Are there particular ACS resource guides, technical documents, or training materials that would be useful in your work?

  • Provide more examples of best practices or success stories in using ACS estimates.
  • Although staffing may be an issue, consider writing more reports summarizing key findings in the ACS data.
  • Write an ACS blog that highlights key findings from the data. This blog could potentially be maintained outside of the Census Bureau, and could be a source for data highlights as well as technical issues and information about the ACS.
  • Continue to provide guidance to data users who want to compare the ACS with other data resources (e.g., how ACS tables compare with those from the 2000 Census SF3 data tables).
  • Streamline the website to make ACS materials easier to find.
  • Provide more online materials around the ACS poverty estimates.
  • Provide additional webinars/training opportunities about ACS data.

Would it be useful to form an ongoing ACS data user group, and how could such a group be organized/structured?

  • First, we need to define what is meant by “user group.” In establishing an ACS data user group, consider the responsibilities of each party and establish clearly defined goals. The Census Bureau may not be able to take a lead role in establishing this group but may be able to provide some monetary support to help cover administrative costs.
  • Use the ACS data user group to facilitate communication with the Census Bureau—both channeling information to the Census Bureau and helping the Bureau communicate more effectively with the ACS user community
  • Establish the data user group quickly in order to help the ACS staff in their program review effort.
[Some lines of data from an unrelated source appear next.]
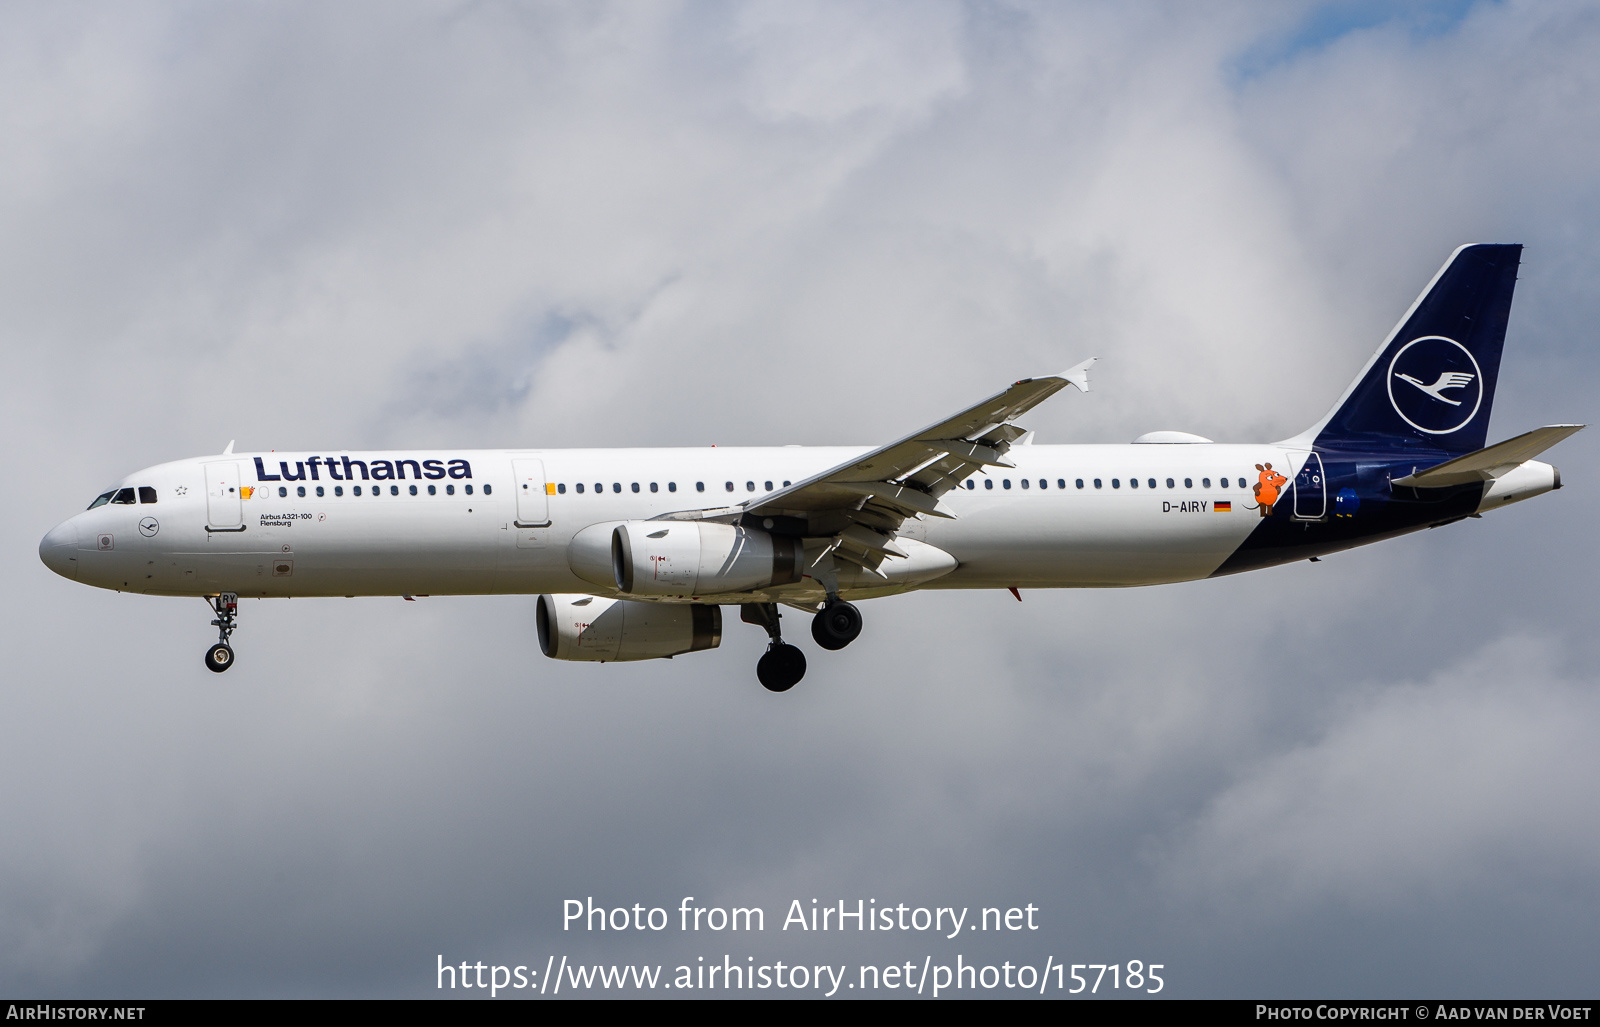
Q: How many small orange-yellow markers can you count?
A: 2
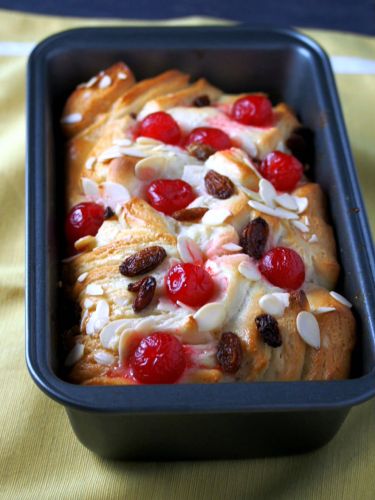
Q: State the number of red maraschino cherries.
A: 9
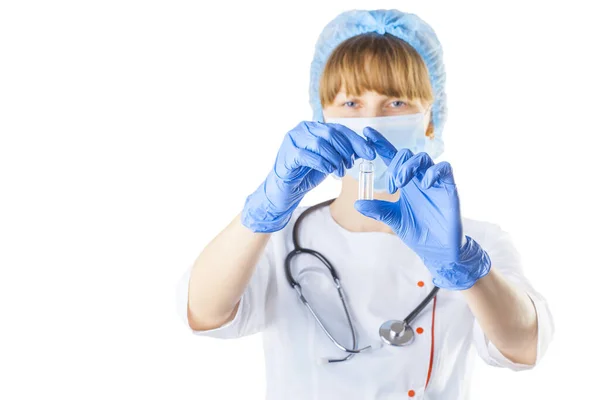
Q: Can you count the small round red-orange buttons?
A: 3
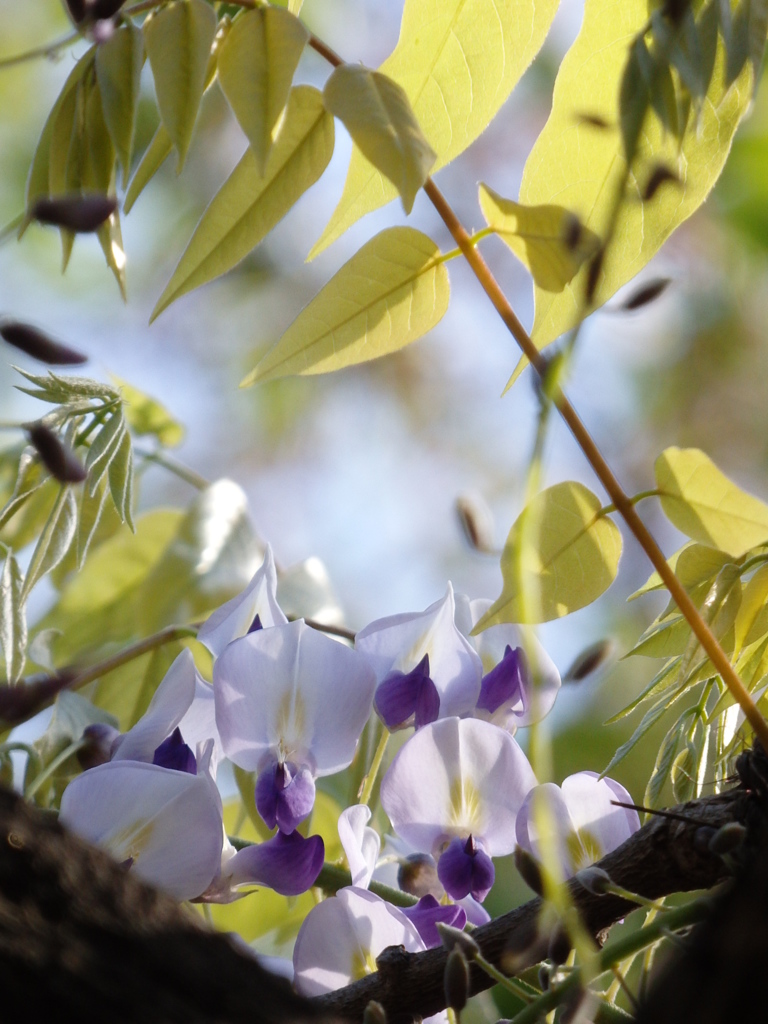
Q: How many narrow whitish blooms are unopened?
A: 1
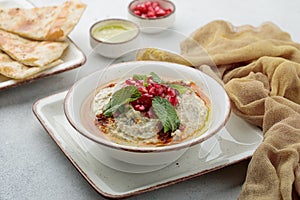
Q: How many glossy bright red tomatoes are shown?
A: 0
In the short term, the Census Bureau needs input from data users to help provide a detailed review of the data product line. This is an ambitious effort because everyone has different data needs.
  • Establish a group that can provide practical, user-oriented advice on specific data products, table shells, and operations issues (not methods). A point person could summarize comments from the broader group in order to reduce duplication of efforts. The data user group should be able to meet and provide guidance in a short timeframe.
  • Decide how group members should be selected, what is their tenure, and what is the right size for the group? Members should represent different data user communities with a broad range of skills.
  • Use state data centers or other intermediaries to communicate results of the meetings to the broader ACS data user community.
  • Convene meetings/conferences so that data users can learn from each other.
  • Establish an e-mail list/website where ACS data users can share information and ideas.
  • Consider the Association of Public Data Users (APDU) as a starting point for identifying members of the data user group. APDU has a broad and diverse membership and a history of working with the Census Bureau.
  • Look toward other data user communities, such as Friends of NCHS, for ideas about how to increase public support for ACS data.
  • Consider organizing a two-to-three day ACS user conference. Such a conference could provide research based on the ACS, discuss needs and desires, and provides a mechanism to bring data users and providers together to learn. It would also provide an opportunity for Census Bureau staff to talk among themselves about these issues. Data users would decide on the topics to be addressed at the conference, rather than Census Bureau staff.